_Problem statement:_ Every line below that has "windows" in it should be copied.

_Data extracts:_
○ ○ ○ ○ ○
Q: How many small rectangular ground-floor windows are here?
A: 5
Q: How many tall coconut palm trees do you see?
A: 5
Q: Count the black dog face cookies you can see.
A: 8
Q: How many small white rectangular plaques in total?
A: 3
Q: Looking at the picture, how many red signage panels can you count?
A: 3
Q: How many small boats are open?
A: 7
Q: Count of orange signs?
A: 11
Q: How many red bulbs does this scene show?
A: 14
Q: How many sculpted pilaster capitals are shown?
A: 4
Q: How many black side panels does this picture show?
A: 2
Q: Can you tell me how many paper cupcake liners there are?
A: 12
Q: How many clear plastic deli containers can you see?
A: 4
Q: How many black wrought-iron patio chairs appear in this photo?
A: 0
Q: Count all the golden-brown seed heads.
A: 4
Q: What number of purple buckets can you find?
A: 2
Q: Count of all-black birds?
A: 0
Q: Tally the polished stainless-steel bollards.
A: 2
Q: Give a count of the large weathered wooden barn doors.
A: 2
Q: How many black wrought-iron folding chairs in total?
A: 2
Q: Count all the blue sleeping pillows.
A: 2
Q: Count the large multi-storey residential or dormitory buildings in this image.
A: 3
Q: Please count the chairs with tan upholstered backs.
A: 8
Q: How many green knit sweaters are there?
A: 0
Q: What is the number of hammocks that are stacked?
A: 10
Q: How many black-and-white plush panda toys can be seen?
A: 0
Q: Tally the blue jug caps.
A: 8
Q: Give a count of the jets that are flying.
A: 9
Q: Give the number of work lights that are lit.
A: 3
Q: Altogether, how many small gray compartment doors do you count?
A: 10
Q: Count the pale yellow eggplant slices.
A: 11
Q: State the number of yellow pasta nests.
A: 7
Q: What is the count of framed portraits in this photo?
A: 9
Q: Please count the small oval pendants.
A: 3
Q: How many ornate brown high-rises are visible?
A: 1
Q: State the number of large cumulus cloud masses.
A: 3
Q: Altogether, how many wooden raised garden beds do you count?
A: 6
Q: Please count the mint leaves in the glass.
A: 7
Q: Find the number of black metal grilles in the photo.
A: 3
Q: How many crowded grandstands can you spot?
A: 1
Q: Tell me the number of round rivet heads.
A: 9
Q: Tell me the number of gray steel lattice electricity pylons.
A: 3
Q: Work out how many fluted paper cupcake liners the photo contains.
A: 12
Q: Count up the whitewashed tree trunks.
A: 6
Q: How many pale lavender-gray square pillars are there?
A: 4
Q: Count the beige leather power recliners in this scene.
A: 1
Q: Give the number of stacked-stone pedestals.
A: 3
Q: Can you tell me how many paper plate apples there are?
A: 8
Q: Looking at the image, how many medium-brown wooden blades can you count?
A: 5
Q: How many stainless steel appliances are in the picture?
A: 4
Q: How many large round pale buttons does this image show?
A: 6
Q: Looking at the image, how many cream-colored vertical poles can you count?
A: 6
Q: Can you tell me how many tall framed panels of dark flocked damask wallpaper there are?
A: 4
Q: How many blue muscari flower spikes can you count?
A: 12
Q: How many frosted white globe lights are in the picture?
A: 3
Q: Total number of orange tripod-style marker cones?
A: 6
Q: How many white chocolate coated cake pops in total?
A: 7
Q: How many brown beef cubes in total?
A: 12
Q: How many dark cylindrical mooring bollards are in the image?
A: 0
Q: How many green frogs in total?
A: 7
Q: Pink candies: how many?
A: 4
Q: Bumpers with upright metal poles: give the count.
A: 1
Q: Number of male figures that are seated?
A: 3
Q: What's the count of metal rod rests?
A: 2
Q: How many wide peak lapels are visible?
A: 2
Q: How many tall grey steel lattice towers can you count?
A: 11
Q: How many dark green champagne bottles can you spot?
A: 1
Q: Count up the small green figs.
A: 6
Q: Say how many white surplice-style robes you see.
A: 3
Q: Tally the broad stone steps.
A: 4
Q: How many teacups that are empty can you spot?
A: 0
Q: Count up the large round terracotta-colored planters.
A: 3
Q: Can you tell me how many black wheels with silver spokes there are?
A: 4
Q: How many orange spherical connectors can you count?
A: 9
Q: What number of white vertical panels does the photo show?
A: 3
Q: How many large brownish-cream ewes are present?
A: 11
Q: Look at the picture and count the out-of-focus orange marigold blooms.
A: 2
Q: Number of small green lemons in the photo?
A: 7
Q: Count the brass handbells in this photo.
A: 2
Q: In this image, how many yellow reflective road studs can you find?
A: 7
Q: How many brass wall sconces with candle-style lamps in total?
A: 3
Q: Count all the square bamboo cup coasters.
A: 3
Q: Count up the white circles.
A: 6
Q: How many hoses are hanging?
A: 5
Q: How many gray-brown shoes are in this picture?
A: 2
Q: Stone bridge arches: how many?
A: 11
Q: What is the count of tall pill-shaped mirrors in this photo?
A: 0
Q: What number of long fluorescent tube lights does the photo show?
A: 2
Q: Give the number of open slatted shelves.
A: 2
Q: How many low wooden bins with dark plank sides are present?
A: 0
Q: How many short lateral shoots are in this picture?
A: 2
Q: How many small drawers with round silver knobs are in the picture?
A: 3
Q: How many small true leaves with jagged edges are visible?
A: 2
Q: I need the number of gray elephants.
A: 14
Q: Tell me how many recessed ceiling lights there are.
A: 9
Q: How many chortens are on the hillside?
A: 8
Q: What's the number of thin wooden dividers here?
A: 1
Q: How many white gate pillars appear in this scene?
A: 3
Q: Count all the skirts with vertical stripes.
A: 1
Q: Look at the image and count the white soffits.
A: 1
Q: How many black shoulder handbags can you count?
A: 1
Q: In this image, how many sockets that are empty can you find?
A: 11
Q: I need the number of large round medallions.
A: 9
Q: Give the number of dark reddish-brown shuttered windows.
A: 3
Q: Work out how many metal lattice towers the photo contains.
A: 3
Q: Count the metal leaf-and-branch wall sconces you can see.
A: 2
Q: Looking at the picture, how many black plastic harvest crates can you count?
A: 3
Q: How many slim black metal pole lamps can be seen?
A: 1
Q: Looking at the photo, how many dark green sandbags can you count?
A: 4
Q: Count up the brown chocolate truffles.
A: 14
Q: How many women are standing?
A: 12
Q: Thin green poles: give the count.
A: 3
○ ○ ○ ○ ○
_Reply to the task:_
Q: How many small rectangular ground-floor windows are here?
Q: Give the number of dark reddish-brown shuttered windows.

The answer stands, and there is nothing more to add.